The report says the reduction in the trade deficit was in large part driven by import compression.

The SBP added that exports, in dollar value, during this period remained flat, however in terms of quantum there had been a notable improvement. “Despite this fact, a significant challenge remains in term of its financing; the narrowing of the current account deficit has translated into some stability in the foreign exchange market.”

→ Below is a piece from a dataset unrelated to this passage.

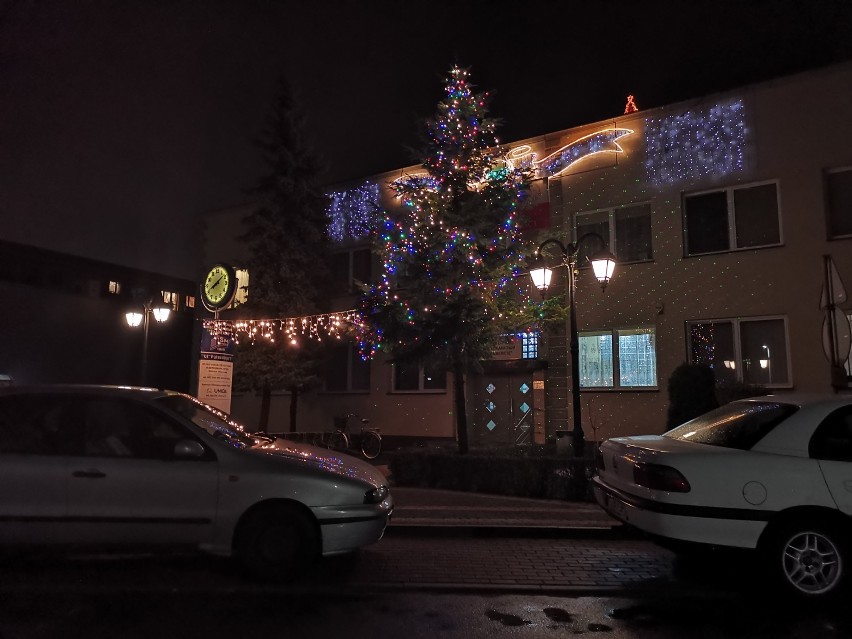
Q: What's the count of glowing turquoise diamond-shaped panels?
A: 5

Foreign exchange reserves ‘recovering’

With an improvement in the external balance as well as an increase in bilateral official inflows, SBP says its foreign exchange reserves gradually recovered to US$ 10.7 billion on March 25, 2019. However, it adds “the reserves are still below the standard adequacy levels (equal to three months of imports cover), the recent improvement on the external front has nevertheless improved business confidence.”

Structural reforms needed

The central bank suggested that concerted structural reforms were required to reduce the trade deficit by improving productivity and competitiveness of the export-oriented sectors.

The fiscal deficit for the ongoing fiscal year was higher at 2.7 percent of GDP when compared with 2.3 percent for the same period last year. In view of the shortfalls in revenue collections and escalating security-related expenditures it is most likely that the target for the fiscal deficit in FY19 would be breached.

“So far, a significant portion of the fiscal deficit was financed through borrowings from SBP, which if continued, will not only complicate the transmission of monetary policy but also dilute its impact and prolong the ongoing consolidation efforts,” stated the SBP.

The State Bank said Large-scale Manufacturing (LSM) declined by 2.3 percent during Jul-Jan of the current fiscal year against 7.2 percent growth recorded in the same period last year. The latest available estimates of major crops also depict a lackluster performance by the agriculture sector.

“The slowdown in commodity producing sectors has downside implications for growth in services sector as well. Similarly, a deceleration in consumer demand and capital investments, reflected through a cut in development spending and deceleration in credit for fixed investments, indicates a moderation in domestic demand. In this backdrop, the real GDP growth is projected to be around 3.5 percent in FY19, the report concludes.